▸ **THE PROBLEM**:
Retype each line below precisely and omit all images.

▸ **DATA FOR ANALYSIS**:
══════
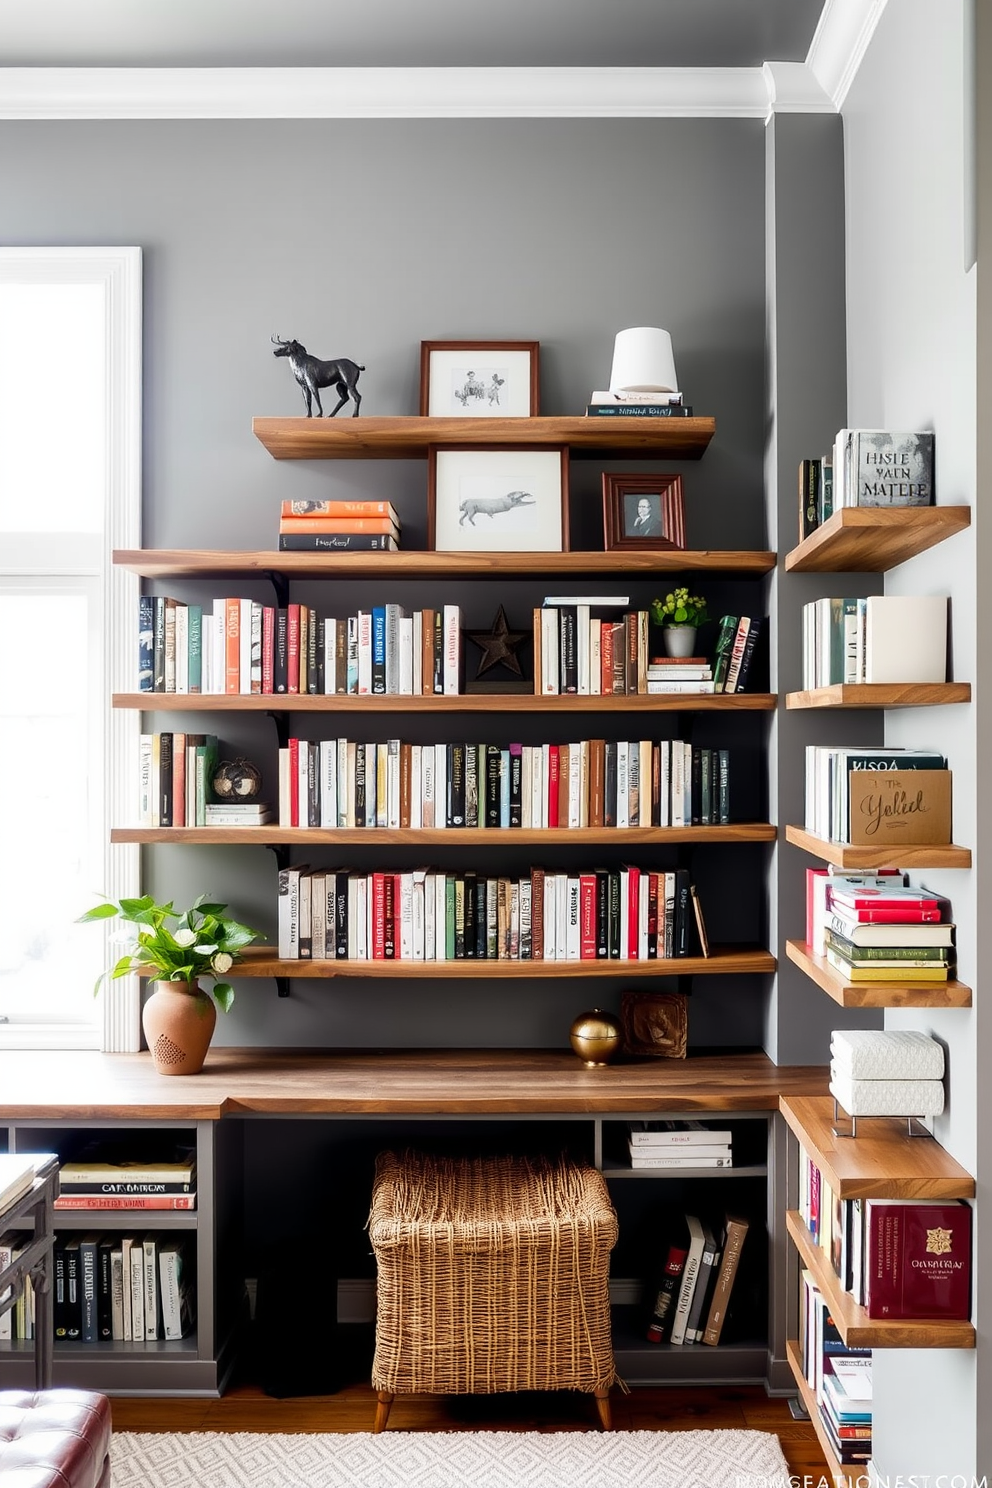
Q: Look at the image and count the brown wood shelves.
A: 12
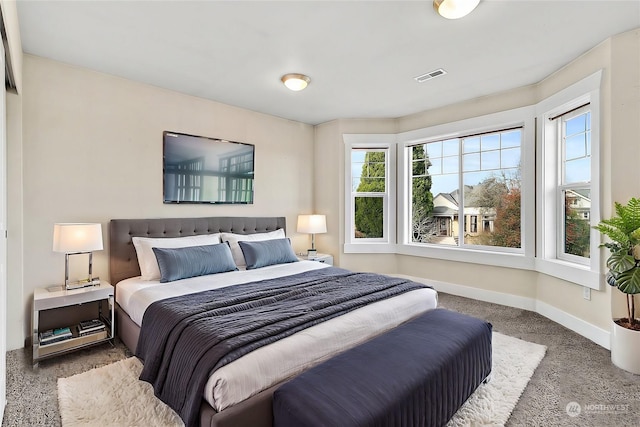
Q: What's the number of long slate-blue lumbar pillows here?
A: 2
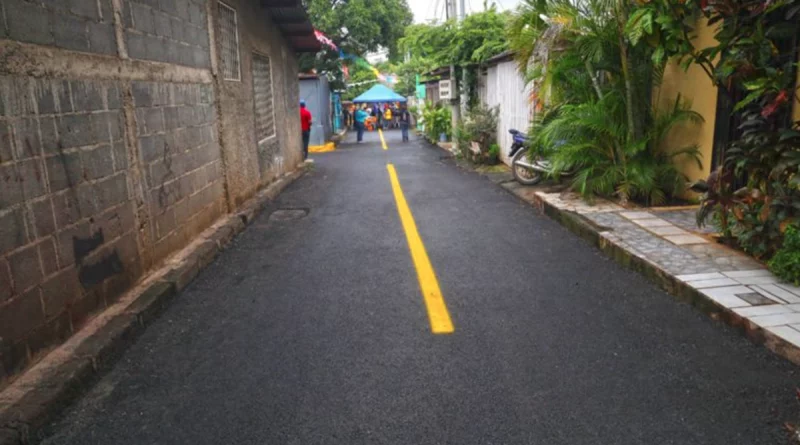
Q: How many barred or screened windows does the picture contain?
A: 2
══════
▸ **EXPECTED OUTPUT**:
Q: Look at the image and count the brown wood shelves.
A: 12
Q: What's the number of long slate-blue lumbar pillows here?
A: 2
Q: How many barred or screened windows does the picture contain?
A: 2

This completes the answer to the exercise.